Dias ha annunciato che la polizia cercherà ulteriori immagini dalle telecamere di sicurezza per ricostruire il percorso compiuto dall’indagato e dalla vittima prima del delitto. L’indagine mira anche a confermare che, in realtà, nell’omicidio non furono coinvolte altre persone.
La posizione della famiglia sulla narrazione presentata dall’autore
Elizani Rotela, zia di Iasmyn, contesta con veemenza la versione presentata dal sospettato nella sua testimonianza. Sottolinea che, per la famiglia, sua nipote è stata vista come una bambina e non ha mai avuto alcun coinvolgimento in attività criminali.
“Era una bambina buona e tranquilla. All’inizio dell’anno ha partecipato al campo estivo. L’ho portata al lavoro, ha giocato con noi tutta la settimana. È il tipo di informazione che riteniamo molto importante condividere, per rafforzare che non era coinvolta nella droga, che non era una prostituta, che non era coinvolta in un crimine e che lui era suo amico”, ha dichiarato la zia. La famiglia difende la memoria di Iasmyn, sottolineando l’urgenza di mettere in discussione la violenza invece di cercare di attribuire la colpa alla vittima, un modello frequentemente osservato nei casi di violenza contro donne e ragazze.
Elizani riferisce che il sospettato frequentava la casa di Iasmyn e che aveva fiducia in lui. La zia nega categoricamente l’accusa secondo cui sua nipote avrebbe organizzato un’imboscata contro la sua amica.
La zia ha inoltre raccontato che, la notte in cui è avvenuto il delitto, Iasmyn ha ricevuto un messaggio da un’amica che chiedeva aiuto per recuperare una moto che, a suo dire, si era rotta. Poco dopo, l’adolescente è uscito di casa per aiutarlo, ma non è tornato.
“Ogni volta che c’è violenza contro una donna o una ragazza, la gente si chiede subito: ma cosa stava facendo? Faceva uso di droga, era una prostituta, era per strada? Dobbiamo smettere di fare questo tipo di domande e iniziare a chiederci perché gli uomini si sentono liberi di commettere ogni giorno tali atti contro il corpo delle donne”, ha sottolineato Elizeni.
Gli ultimi istanti e il ritrovamento del cadavere
Il delitto è avvenuto nelle prime ore di domenica (14). Iasmyn era uno studente e avrebbe compiuto 15 anni il 9 luglio. Il capo della polizia ha riferito che testimoni hanno riferito di aver sentito una discussione nella zona in cui si trovava il corpo.

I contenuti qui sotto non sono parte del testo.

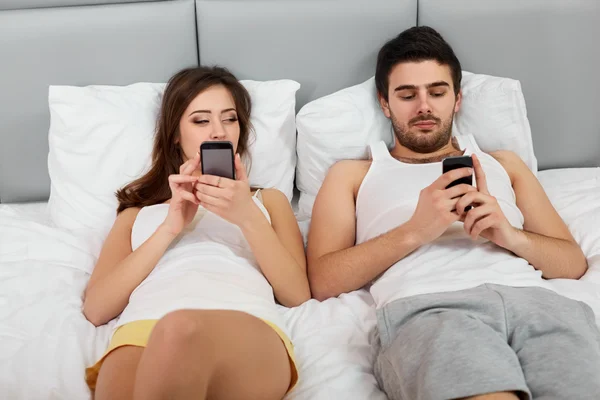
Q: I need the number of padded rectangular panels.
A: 3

“Ci sono notizie che la vittima ha gridato aiuto e, poco dopo, due veicoli hanno lasciato la scena”, ha detto il delegato.
Iasmyn è stato trovato morto domenica pomeriggio (14 anni) in una zona boscosa vicino all’incrocio tra Avenida Sabiá e Rua Sérgio Gasparetto, nel quartiere di Portal da Foz. Il corpo è stato notato da un residente che ha immediatamente chiamato la Polizia Militare.

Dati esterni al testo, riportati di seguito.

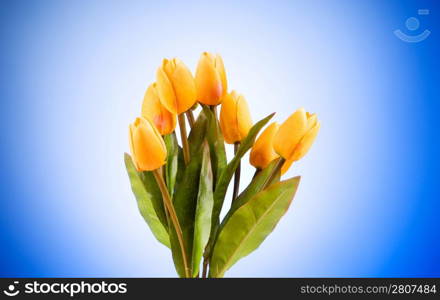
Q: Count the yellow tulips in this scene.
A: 7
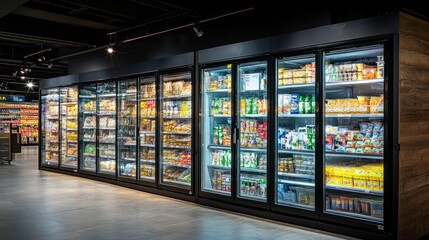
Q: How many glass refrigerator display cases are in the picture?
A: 11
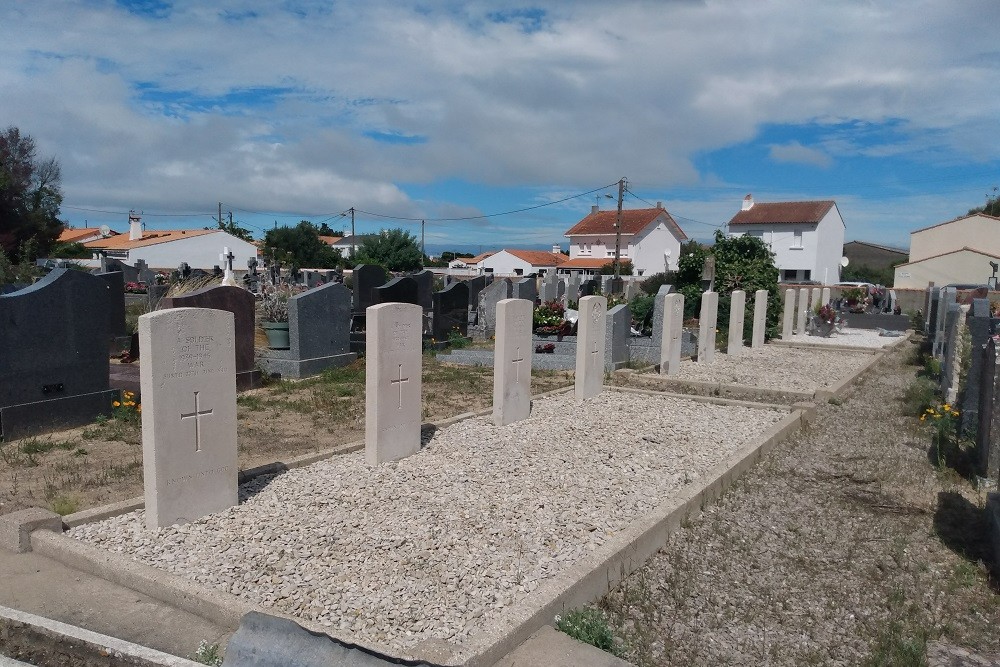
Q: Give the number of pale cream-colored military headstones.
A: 12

Secondo la Polizia Civile, l’adolescente avrebbe riportato gravi ferite alla testa e al viso.
“La vittima aveva ferite al viso e alla testa. Vicino al suo corpo è stato trovato un frammento di cemento con tracce di sangue, il che suggerisce che potrebbe essere stata colpita da quell’oggetto”, ha spiegato Marcelo Pereira Dias.
Secondo il verbale della Polizia Scientifica la causa della morte sarebbe una lesione craniocerebrale provocata da un colpo contundente.